Balaram Panigrahy: Telecom Churn - Exploratory Data Analysis

Abstract:

The telecoms industry is a highly competitive sector which is constantly challenged by customer churn or attrition. In order to remain steadfast in the consumer business, companies need to have sophisticated churn management strategies that will harness valuable data for business intelligence. Data mining and machine learning are tools which can be used by telecoms companies to monitor the churn behaviour of customers.

This study implemented exploratory data analysis and feature engineering in a public domain Telecoms dataset and this study discussed how these results are essential in reducing customer churn and improving customer service.

Introduction:

Customer churn is a good indicator of service quality and customer service satisfaction. The telecommunications industry is a dynamic business sector that is primarily composed of companies operating in a subscription-based model. These companies are constantly pressured with higher rates of customers who churned and shifted to rival companies that offer competitive products and services. Thus, some of them employ measures in determining the reasons why their customers churn and seek innovative strategies to improve customer satisfaction and increase the customer base.

Customer Relationship Management (CRM) is a strategic process of managing customer relations and customer retention. Some companies mine customers’ data to better understand the behavior of their customers and gain actionable insights that help improve customer service . When machine learning is embedded in a CRM software, it can track churn rates, identify churn determinants, and pinpoint customers who are at risk of churning. It can also help a company decide and employ proactive retention strategies.

Types of Churners:

From the problem statement we conclude the following possible type of churners are there.

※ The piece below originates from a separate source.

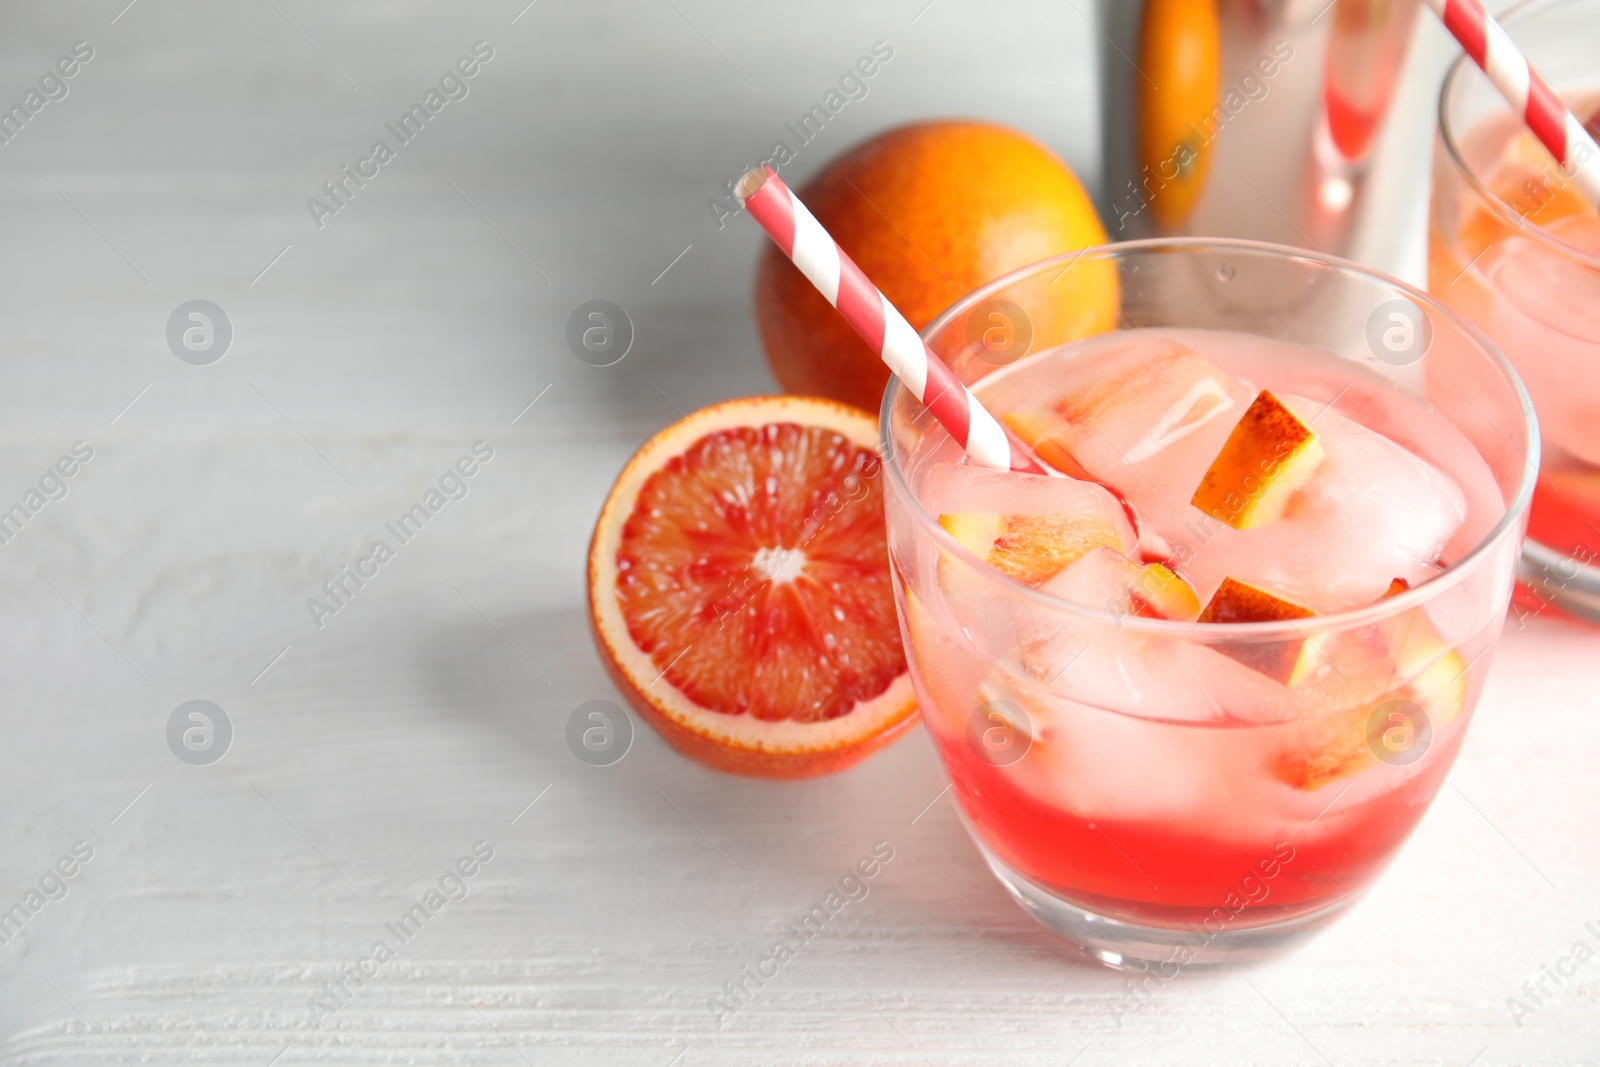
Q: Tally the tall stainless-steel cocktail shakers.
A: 1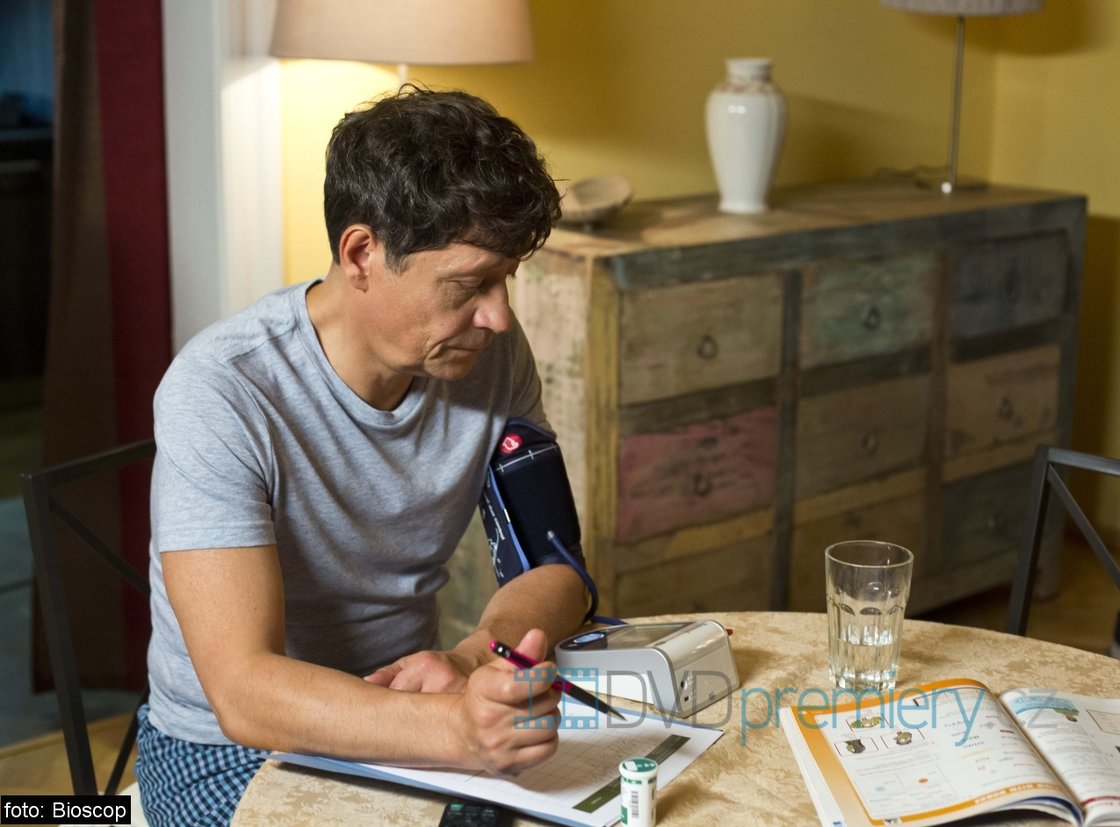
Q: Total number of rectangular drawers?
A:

Voluntary Churner - Voluntary Churn occurs when a customer makes a conscious decision to cancel your services. This could be due to a variety of reasons like dissatisfaction with the service, unhappiness with the pricing, or the perceived value of your service. If your clients are cancelling in droves or you receive multiple customer complaints, it could be a sign of an underlying problem. When this kind of churn happens, it is essential to find the root cause of the churn and update your strategy as voluntary churn drives up the customer acquisition cost. It is again of two types

a) Deliberate Churn – Deliberate churn happens when a customer decides to leave. This could be because they find a better deal, product or service with a competitor or because they are unsatisfied with what your business offers. You might hear them saying

b) Incidental Churn – Incidental churn is when a customer is no longer able to remain with you. For example, they move somewhere you do not service or they no longer have the financial funds to keep purchasing what you sell. These reasons can be hard, but not impossible for a business to overcome.

Involuntary churn -

When most companies create strategies to combat churn, they mostly consider voluntary churn as it’s the one that’s easier to notice. But there is another type of churn that may drain a huge amount of revenue and can become an issue if it goes unchecked.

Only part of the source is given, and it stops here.